When on that infamous May 6, 1954, Norris McWhirter announced the results on Iffley Road in Oxford, the spectators only heard the first digit: 3. “I am certain that not a single person was able to understand the 59.4 seconds. The crowd just wanted to hear the three,“ said McWhirter in an interview on BBC. More than 1,000 spectators turned the small stadium that is part of Oxford University into a madhouse. They had become witnesses to one of the most noteworthy and prominent track world records of all time—the dream mile. The Englishman Roger Bannister was the first one to run the exactly 1,609.3 metre long distance under four minutes: a time of 3:59,4 minutes was stopped.
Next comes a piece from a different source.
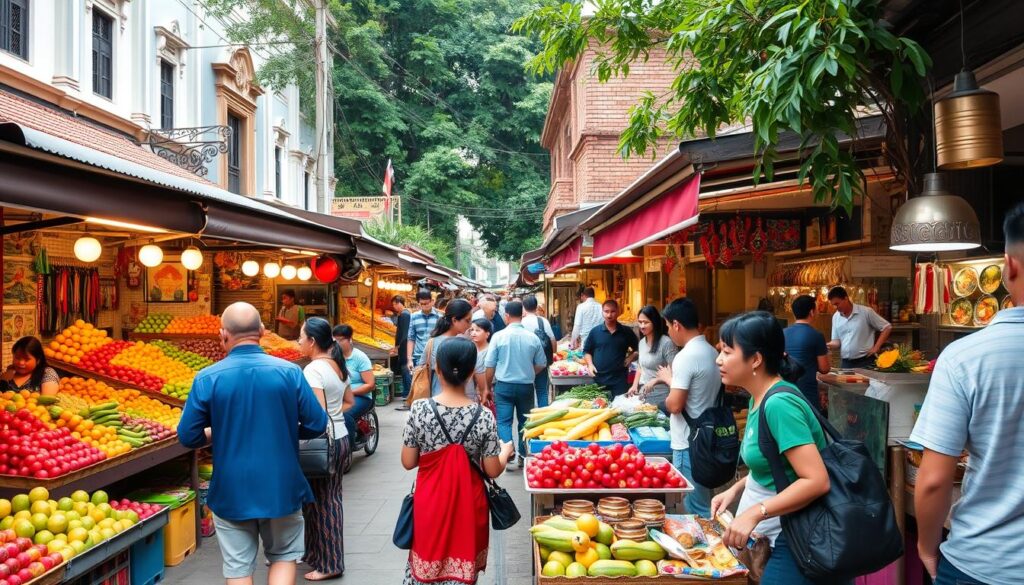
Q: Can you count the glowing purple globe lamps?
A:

People involved in athletics had been talking about the dream mile for almost 20 years—it was just a question when and who the first person would be. “The four-minute-mile had something special, something magical about it. It was its symmetry,“ declared Norris McWhirter, who, by the way, is also one of the founders of the Guinness Book of World Records. One mile is a little bit more than four rounds on the track. The four minutes fits it perfectly. Norris McWhirter is no longer around to experience today’s (Thursday) 50-year anniversary of the dream mile. He died recently of a heart attack while playing tennis.
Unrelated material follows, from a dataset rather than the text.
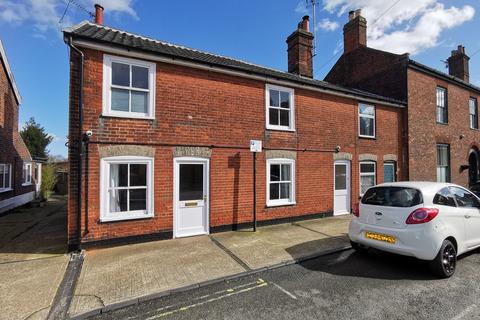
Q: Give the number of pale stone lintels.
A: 6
Another important companion of Roger Bannister passed away a little over a year ago: Chris Brasher. The later Olympic gold medallist in the 3000m (1956) and founder of the London Marathon was the first pace maker on that notorious 6th of May. Despite the windy and rainy weather, the then 25-year-old Roger Bannister had his mind set on trying to set the world record. He was running out of time. The Australian, John Landy, especially appeared to be capable of breaking the four-minute-mark. The tension before the race was so great that Brasher first caused a false start. After the second attempt, he led his friend Bannister exactly according to plan to the 1000m mark. Then Chris Chataway took over the leader role for another 350 metres before Bannister stormed off to his dream time.

The athletics author Heinz Vogel wrote in his volume “Record Breakers in Track and Field“: After year-long discussions for, against, and about the ’dream mile’, it hit like a bomb all over the world. The headlines in the leading London papers read ‘An English victory over the world,’ or ‘Be proud to be an Englishman’. At a meeting of the honourable Oxford Union Society, a motion was made to interrupt the meeting for 3:59.4 minutes to honour Bannister’s record. The famous Swede, Gunder Hägg, who himself was a great mile runner in the period from 1942 and 1946 and holder of the world record up to that May 6, 1954 (4:01.3 minutes) said: “I was convinced that this intelligent Brit would be the first to run a time under four minutes.” At the time, Roger Bannister was studying medicine at Oxford and later worked as a neurologist.

”Back then, the dream time was practically waiting to be run. I was at the right place at the right time and capable of doing it,” Roger Bannister told the news agency AP. “My race became a symbol for taking on a challenge. I like to look at this world record as a metaphor not only for sport, but for life and all of its challenges.”

In honour of the anniversary, a sport fest is being celebrated today on Iffley Road in Oxford. Roger Bannister, now a spectator, will be the centre of attention. At 6 p.m., at exactly the same time as 50 years ago, the starting gun will send off the international field on a mile race. Today, the four minutes will not pose a hurdle in Oxford.